The notice was issued in 1979. In such circumstances, I am of the view that the suit for declaration is maintainable, since the plaintiff cannot make a demand for payment of the sum, which is on the face of it barred by limitation. To hold otherwise would not be an equitable thing. Here, admittedly, there is no mistake with reference to the other service connection viz., No. 2651. The mistake is said to have been committed with reference to service connection No. 3381. But, the notice is given, threatening disconnection of both the service connections.
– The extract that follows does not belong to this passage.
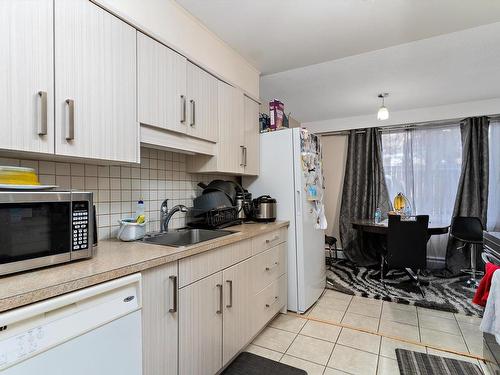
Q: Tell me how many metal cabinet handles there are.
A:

They are a party to the contract. A party to the contract cannot on the basis of a mistake committed by him force the other party to perform the contract, as he likes. Principles of natural justice require that the Board after inspection given a copy of the report to the plaintiffs, calling upon them to show cause why the charges cannot be revised and then proceeded to do so. The mistake here is arising not on account of any act on the part of the consumer. The Board cannot be allowed to take advantage of their own mistakes. Therefore, I am of the view that the judgment and decree of the lower Court is liable to be set aside, restoring that of the trial Court. 15. In the result, this appeal is allowed, with costs, setting aside the judgment and decree of the lower appellate Court and restoring that of the trial Court. Appeal allowed.